The gruff voice said, “You’re thinking bad thoughts, boy, the kind of thoughts that’ll get the top of your spine blown out the front of your teeth. Now roll over, real slow like. Won’t ask you again.”
Kevin slowly obeyed, rolling onto his back, keeping his hands well away from his shotgun. He looked past the .30-.06 bolt-action hunting rifle aimed at his face and focused on the man wielding it. He suddenly realized he had seen the man before. “I know you,” he said.
The man nodded. “Big Bad Bill's the name and guns are my game,” he said. “Kind of like the one I got right here. At this range, it would blow you right in half, so don't try no funny business, you read me, son?”
“I’m not your fucking son.”
“With your mother rotting six feet under and your dad so recently deceased, looks like you’re nobody’s son,” Bill said. “Now let’s go. I know you already met my boys, but I think a more formal introduction is in order, then you can all get reacquainted.”
“Your boys? You mean those … things?”
“That’s right,” Bill said. “My boys. So watch your mouth when you talk about ‘em.”
“Those sons of bitches killed my father,” Kevin seethed. “Nailed him to a goddamn cross.”
Bill chuckled. “Yeah, they do that sometimes. Couldn’t tell you why. Makes you feel any better, he won’t go to waste. Now let’s go.”
Bill marched Kevin down into the hollow, the muzzle of the rifle never straying far from the middle of his back. He seriously considered making a suicide play right here and now. Even though it would probably end with him getting shot dead, he would bet his last dollar that death by a bullet would be preferable to what these monsters had in store for him. But he decided to wait and hope that an opportunity with a higher chance of success presented itself somewhere down the road.

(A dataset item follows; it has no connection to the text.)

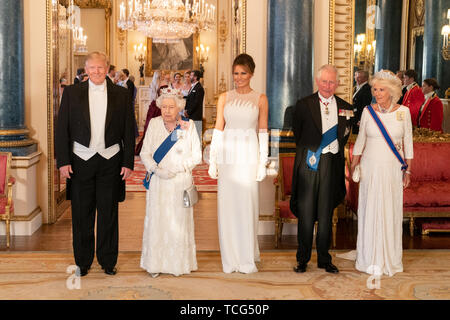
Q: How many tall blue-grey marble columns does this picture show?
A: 4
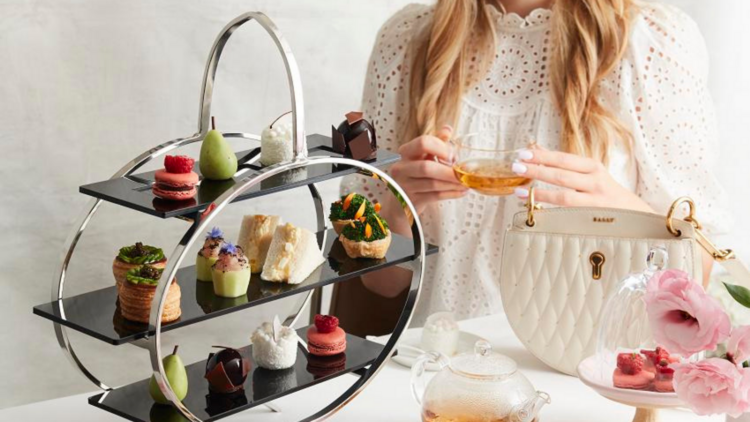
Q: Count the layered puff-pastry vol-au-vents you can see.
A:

Of course, it looks like I’m running out of road.
Despite the coldness of the morning, when they passed his father’s crucified corpse, the flies were already swarming on the fresh meat. Kevin turned away, but there was nothing he could do to stop the loud, insectile buzzing that invaded his ears as the flies feasted on his father’s mangled flesh. Kevin wasn’t really sure what he believed about life after death, but he prayed that wherever his father was right now, he could only hear angel-song, not this hellish buzzing.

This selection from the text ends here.